**Dataset entries**
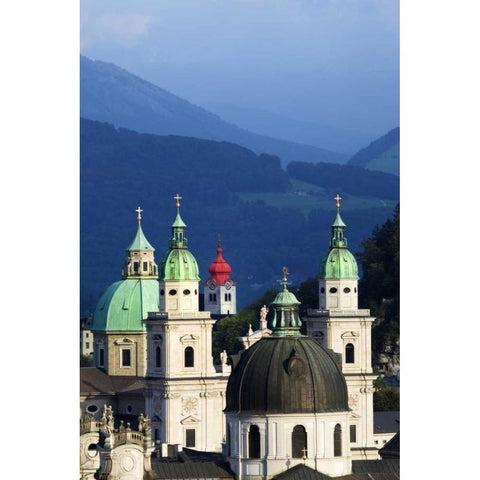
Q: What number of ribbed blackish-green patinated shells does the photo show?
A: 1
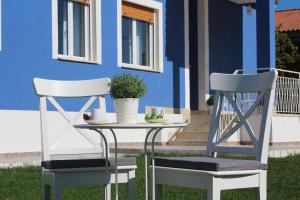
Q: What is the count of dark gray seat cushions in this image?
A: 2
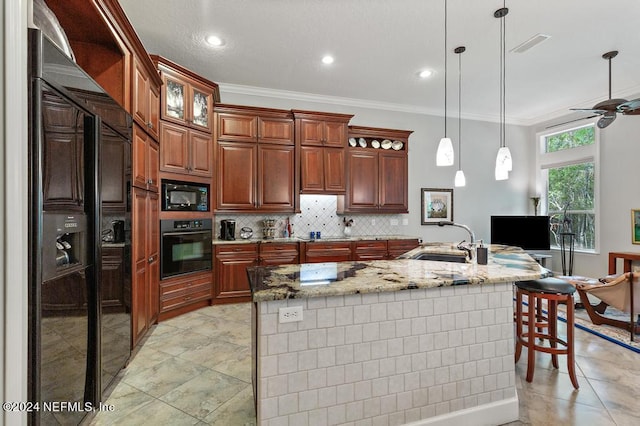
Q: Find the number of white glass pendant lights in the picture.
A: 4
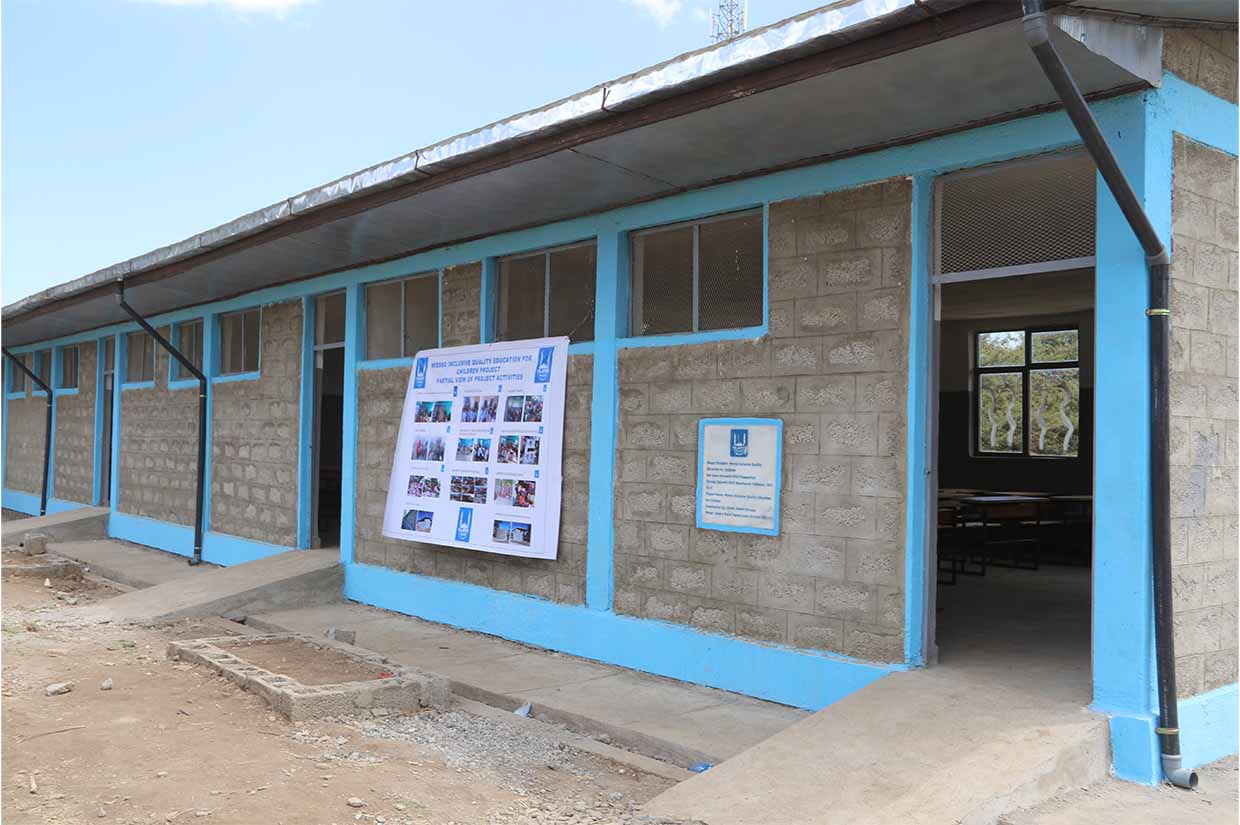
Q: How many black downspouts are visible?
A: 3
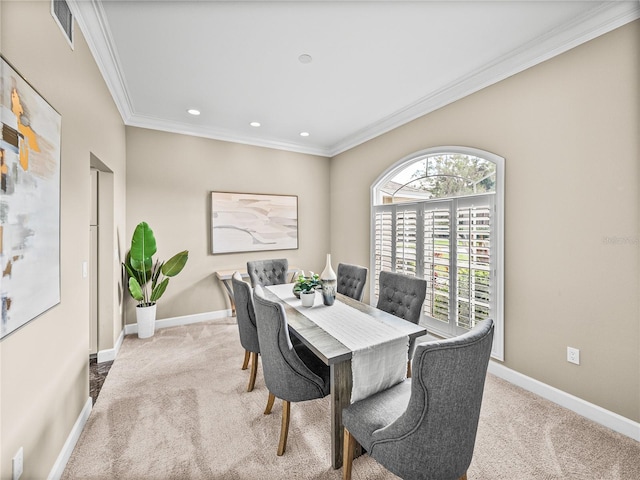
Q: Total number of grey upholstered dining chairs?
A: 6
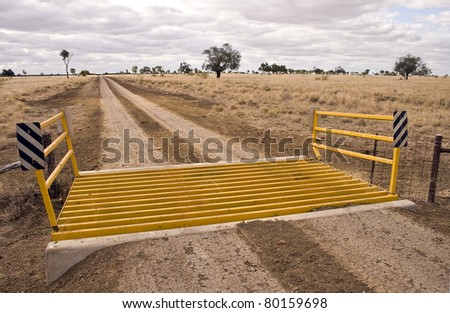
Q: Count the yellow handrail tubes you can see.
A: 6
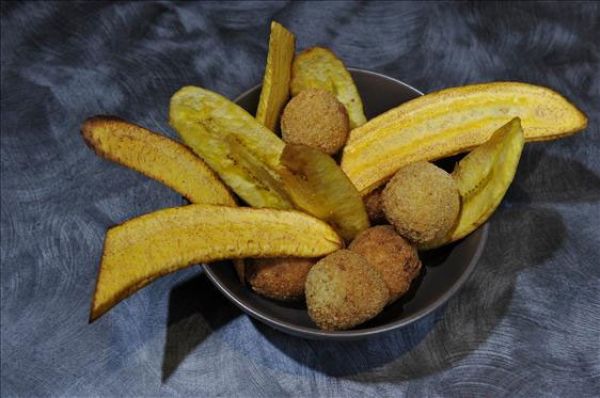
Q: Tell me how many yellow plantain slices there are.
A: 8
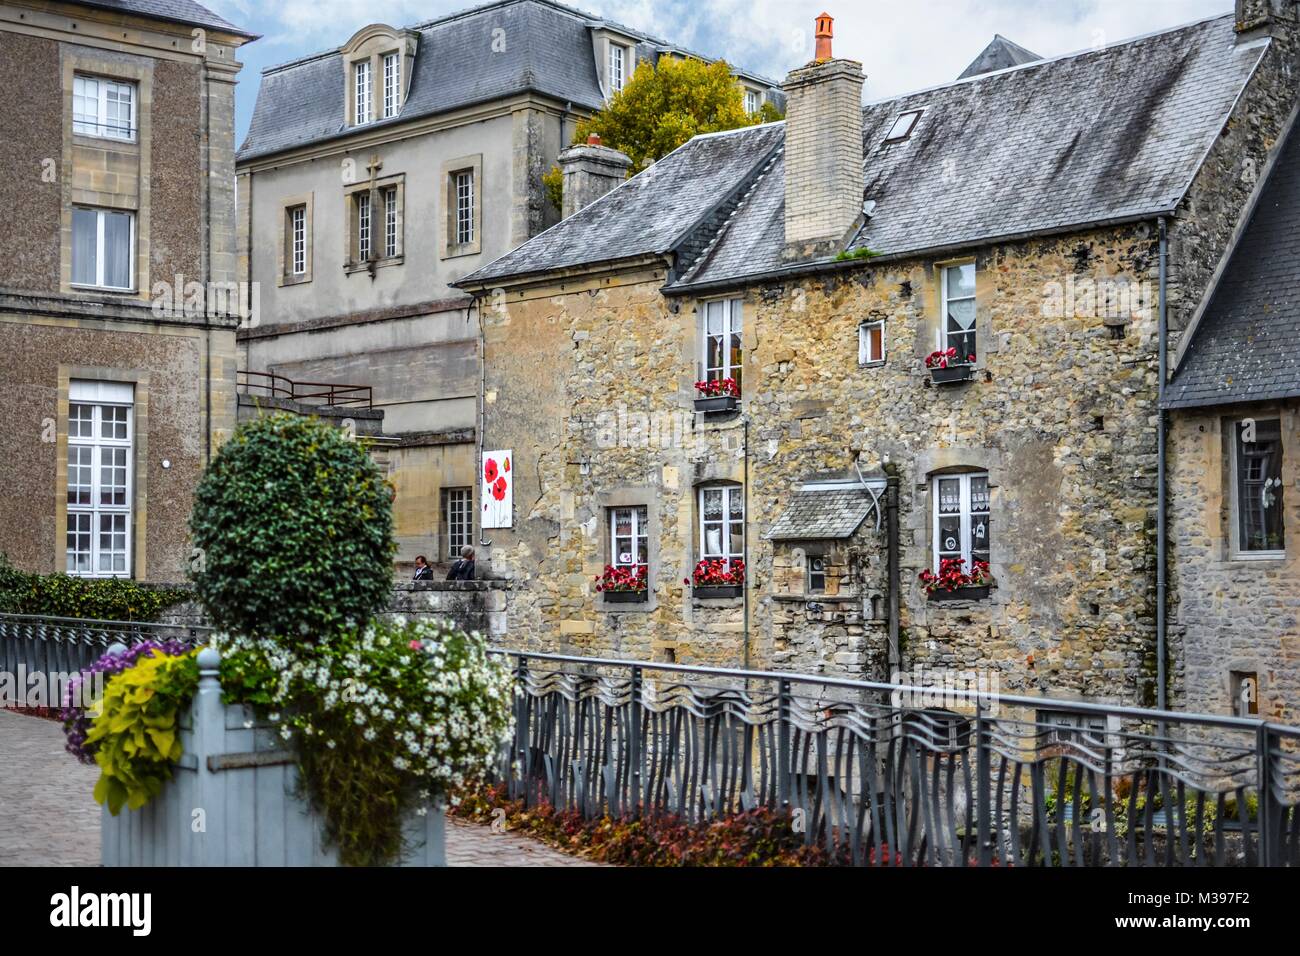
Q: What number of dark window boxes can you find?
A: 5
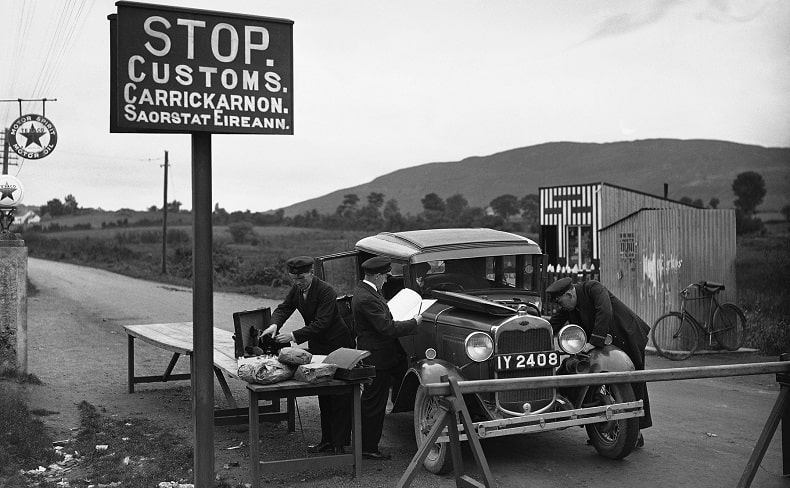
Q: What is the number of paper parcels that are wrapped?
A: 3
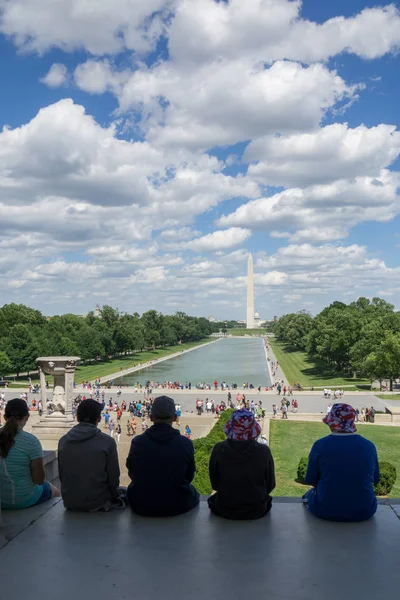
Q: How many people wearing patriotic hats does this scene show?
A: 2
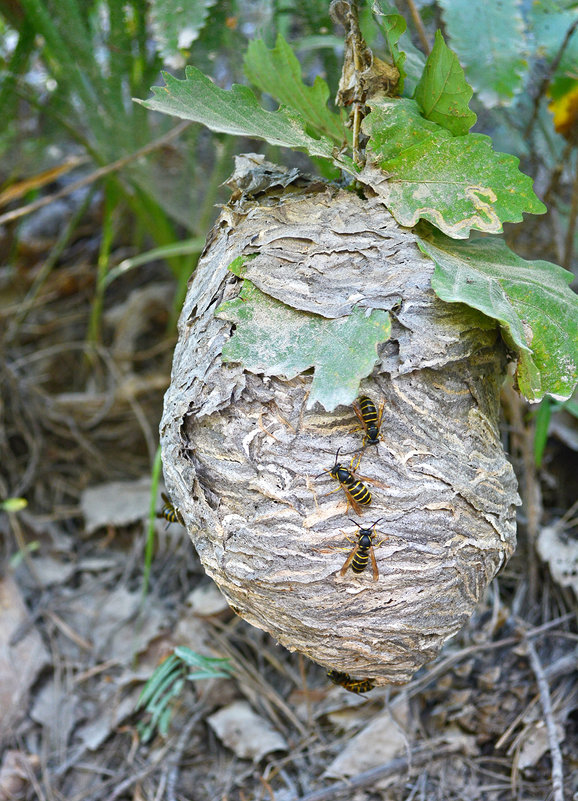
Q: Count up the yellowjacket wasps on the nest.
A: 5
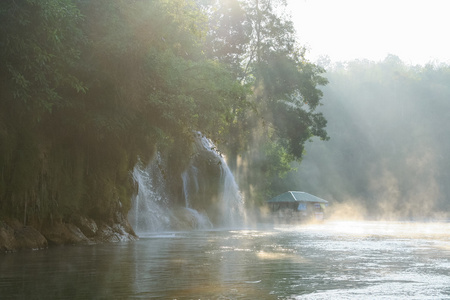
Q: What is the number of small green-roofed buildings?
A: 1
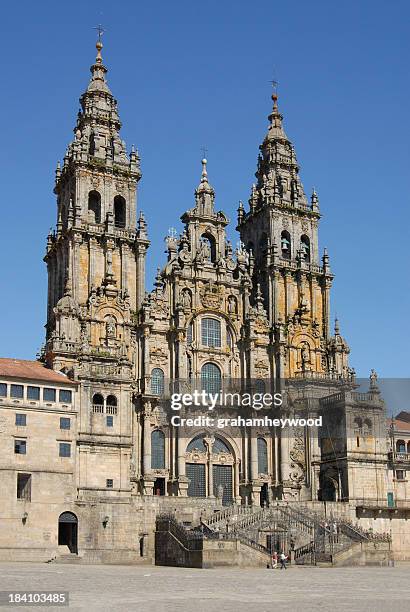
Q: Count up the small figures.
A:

**Assignment**
Copy out, with no pictures, the lines from the one containing "Q: Count up the yellowjacket" through the last line of the data above, both ends included and each word unchanged.

**Problem solution**
Q: Count up the yellowjacket wasps on the nest.
A: 5
Q: What is the number of small green-roofed buildings?
A: 1
Q: Count up the small figures.
A:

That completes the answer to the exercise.